Accidents do indeed happen, and I'm so glad this one had a happy  
ending. My heart was in my mouth as I was reading about it.

My reason for contributing to this thread is to warn that even when  
you think you've gotten all the poisons safely locked up or off the  
property altogether, you can still end up with a bad surprise.

The last time we moved with our late Jane Basset, it was to a house  
that had been lived in by some very nice, kind men with two dogs and  
seven cats they obviously cared about. There's no way they would have  
put poison out because of their pets. And because of their pets, I  
thoroughly cleaned that house before we moved into it and saw no  
traces of poison while I was inside the cupboards and closets.

Yet, several weeks after moving in, Jane developed a bright red rash  
on her stomach. She was our basset who specialized in major medical  
emergencies, so I rushed her to the vet as soon as I saw it. By that  
point the rash had doubled in size. The vet was 90 percent sure it  
was poison and started treating her for it. I still can't figure out  
where she might have found posion because I never did see any on that  
property.
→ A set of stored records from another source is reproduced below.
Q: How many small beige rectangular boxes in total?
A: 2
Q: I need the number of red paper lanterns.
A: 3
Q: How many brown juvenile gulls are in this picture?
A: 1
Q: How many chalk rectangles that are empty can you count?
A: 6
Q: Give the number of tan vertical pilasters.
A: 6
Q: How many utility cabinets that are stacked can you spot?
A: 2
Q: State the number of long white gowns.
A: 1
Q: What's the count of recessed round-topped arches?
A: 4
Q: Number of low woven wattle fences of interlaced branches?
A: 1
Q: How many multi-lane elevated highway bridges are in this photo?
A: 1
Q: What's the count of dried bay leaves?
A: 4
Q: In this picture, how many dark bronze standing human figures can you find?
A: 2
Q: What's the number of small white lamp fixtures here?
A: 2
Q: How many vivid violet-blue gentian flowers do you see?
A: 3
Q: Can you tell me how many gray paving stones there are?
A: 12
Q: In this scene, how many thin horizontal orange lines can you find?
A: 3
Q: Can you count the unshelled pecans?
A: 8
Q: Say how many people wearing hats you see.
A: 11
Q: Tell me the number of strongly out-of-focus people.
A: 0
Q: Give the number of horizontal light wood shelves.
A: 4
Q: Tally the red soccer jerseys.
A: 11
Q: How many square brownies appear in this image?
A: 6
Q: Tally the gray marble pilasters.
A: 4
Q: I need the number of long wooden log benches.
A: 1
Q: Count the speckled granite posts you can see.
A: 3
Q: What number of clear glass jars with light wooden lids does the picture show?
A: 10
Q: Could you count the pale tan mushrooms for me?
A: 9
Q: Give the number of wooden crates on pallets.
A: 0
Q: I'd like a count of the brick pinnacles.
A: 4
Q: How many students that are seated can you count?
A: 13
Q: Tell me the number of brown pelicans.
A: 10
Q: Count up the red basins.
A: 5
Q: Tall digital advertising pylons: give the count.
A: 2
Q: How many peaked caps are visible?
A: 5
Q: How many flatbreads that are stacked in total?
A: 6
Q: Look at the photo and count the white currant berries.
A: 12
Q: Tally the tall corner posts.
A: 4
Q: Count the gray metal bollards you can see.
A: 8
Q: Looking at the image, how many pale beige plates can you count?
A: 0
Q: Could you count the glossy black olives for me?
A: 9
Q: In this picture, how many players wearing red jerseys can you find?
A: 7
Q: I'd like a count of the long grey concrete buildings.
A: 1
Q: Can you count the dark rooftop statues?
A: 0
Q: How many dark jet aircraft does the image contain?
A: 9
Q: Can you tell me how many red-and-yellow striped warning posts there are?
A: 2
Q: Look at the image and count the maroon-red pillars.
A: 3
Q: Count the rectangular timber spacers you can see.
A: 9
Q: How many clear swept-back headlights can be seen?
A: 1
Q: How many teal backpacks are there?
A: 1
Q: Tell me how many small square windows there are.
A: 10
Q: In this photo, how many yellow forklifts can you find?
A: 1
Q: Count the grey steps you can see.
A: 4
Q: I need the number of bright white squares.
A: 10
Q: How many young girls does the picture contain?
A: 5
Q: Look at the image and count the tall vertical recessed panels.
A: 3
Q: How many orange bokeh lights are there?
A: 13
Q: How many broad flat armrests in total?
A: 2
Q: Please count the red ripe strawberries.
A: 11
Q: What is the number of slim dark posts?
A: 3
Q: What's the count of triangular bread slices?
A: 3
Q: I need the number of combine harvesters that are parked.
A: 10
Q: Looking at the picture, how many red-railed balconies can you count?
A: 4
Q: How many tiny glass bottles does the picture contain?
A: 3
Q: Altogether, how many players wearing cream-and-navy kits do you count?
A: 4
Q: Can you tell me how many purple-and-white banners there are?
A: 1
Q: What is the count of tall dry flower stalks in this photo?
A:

I asked the men we rented from, and they swore they'd never  
put it out because of their own pets.

However.

As someone who's had
many pet rats (the domesticated variety, not the sewer kind) over the
years, I've learned that rodents are strong believers in stocking away a
food windfall (which is how they perceive poison)
for the future. They'll carry edibles all over the house and leave
them in little stashes to nibble on throughout the day. (My rats were  
free range in my office but not terribly successful at keeping steady  
stashes going in there because Jane, and later Elsinore, thought that  
finding and eating the stashes was like the best Easter Egg Hunt  
they'd ever been on.)

Before I had any pets at all, I lived in a porous 200-year-old  
farmhouse out in a field. The house, of course, was well populated  
with field mice. I put
out boxes of poison pellets, and the mice died. When I moved out, I
discovered that, just like my future pet rats, they'd carried the
poison all over the house. I found caches of it squirreled away under
the bathroom rug, under the refrigerator (along with the poisoned
corpses of a little mouse family), and squeezed between the split box
springs of a bed that was on the floor. If I'd had a dog at the time,
I'm positive the dog would have found the poison in the bathroom
before I'd known it was there.

Last summer when we had a suspected rat making a mess out of the  
enclosed compost pile at the back of the property, I called the city  
health department for help. All they would do was put out poison.  
When I heard that, I refused to give them my address for fear they'd  
put out poison against my wishes and not tell me. I knew that the  
poison might start out on the alley side of my fence, but that's not  
where all of it would end up. There's no telling where the rats would  
squirrel it away, and I'd never be able to find and remove their  
stashes. I told the health department I refuse to risk my dogs'  
health and safety, or the health and safety of the other pets in the  
neighborhood, in that way. (Turns out it was a possum anyway, not a  
rat, and I caught it with an illegal trap, not knowing it was illegal  
until animal control called and threatened to report me to the state  
wildlife agency--a story for another time.)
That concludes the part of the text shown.